Information provided section start

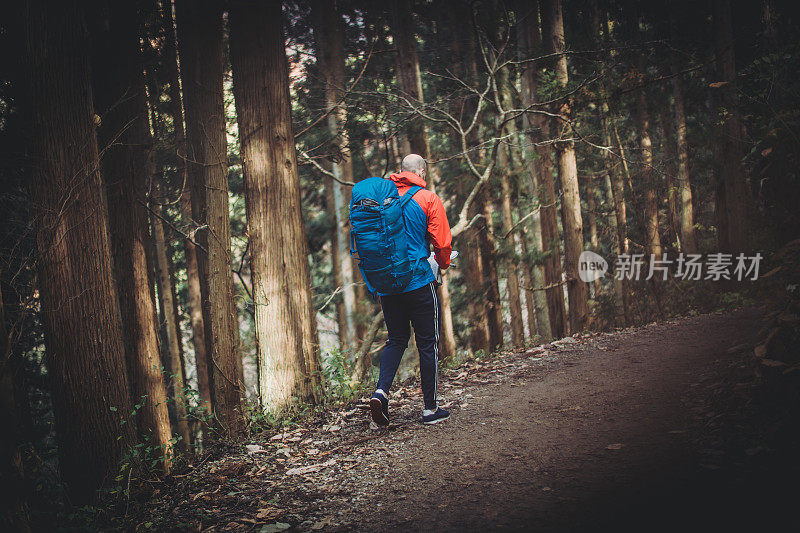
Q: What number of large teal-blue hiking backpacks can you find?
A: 1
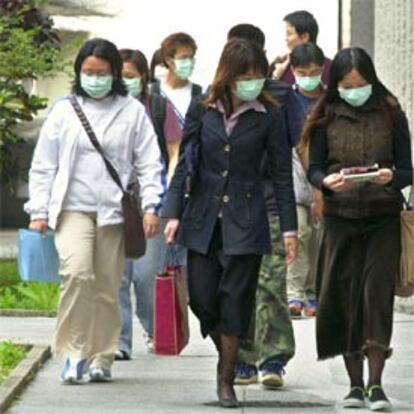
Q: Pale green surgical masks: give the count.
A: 6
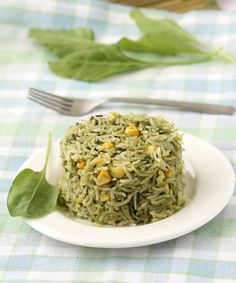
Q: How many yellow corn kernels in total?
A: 11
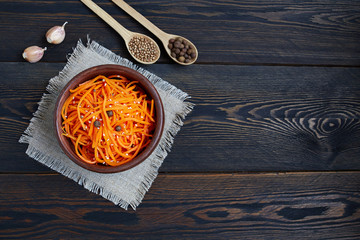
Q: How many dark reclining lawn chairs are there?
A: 0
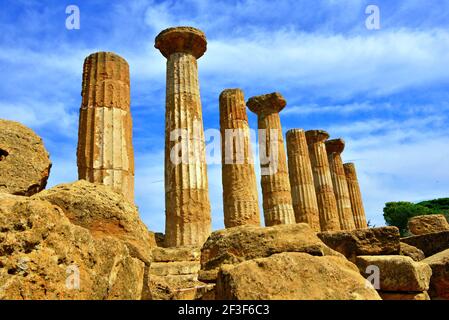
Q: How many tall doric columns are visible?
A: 8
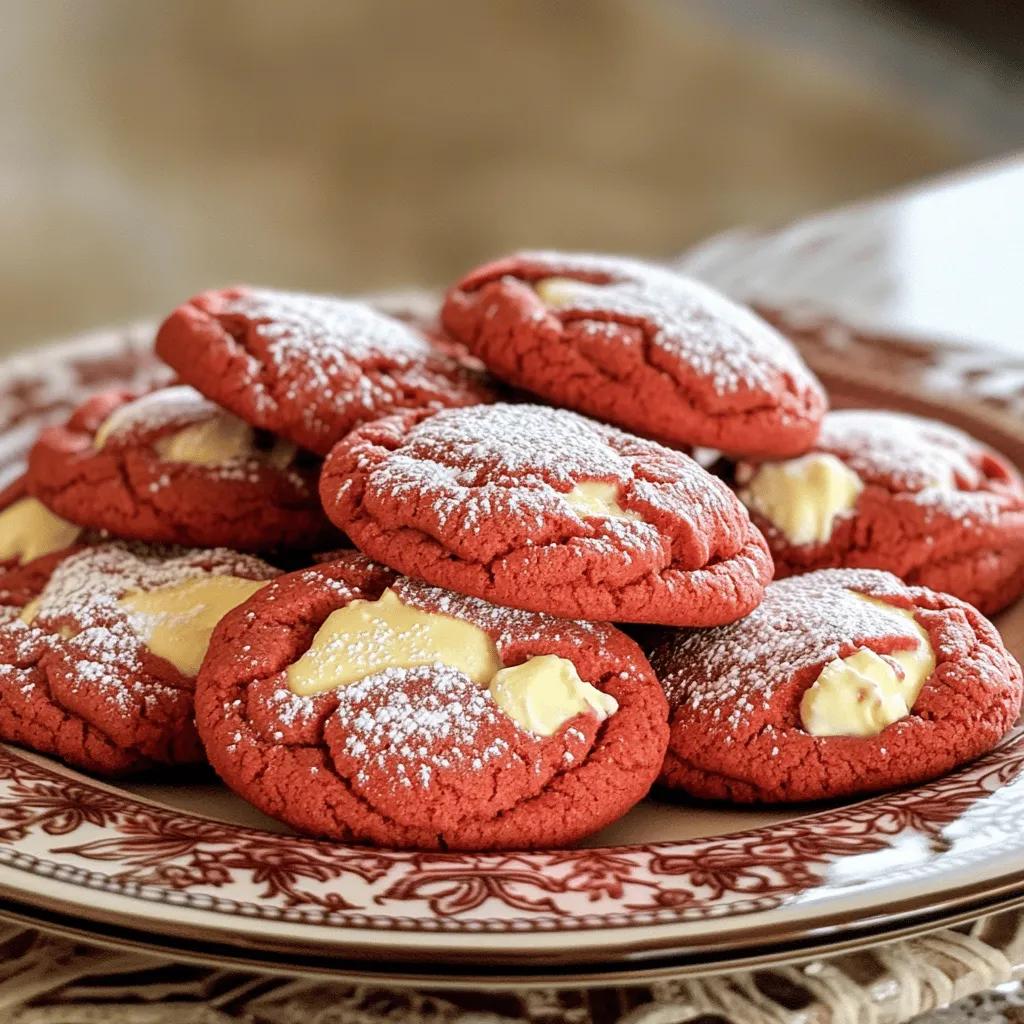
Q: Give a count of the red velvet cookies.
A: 9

Information provided section end

Your goal
Beginning with the line that contains "Q: Pale green surgical masks: give the count.", print exactly every line through the end of the records, both included. Omit the pictures.

Output for this task
Q: Pale green surgical masks: give the count.
A: 6
Q: How many yellow corn kernels in total?
A: 11
Q: How many dark reclining lawn chairs are there?
A: 0
Q: How many tall doric columns are visible?
A: 8
Q: Give a count of the red velvet cookies.
A: 9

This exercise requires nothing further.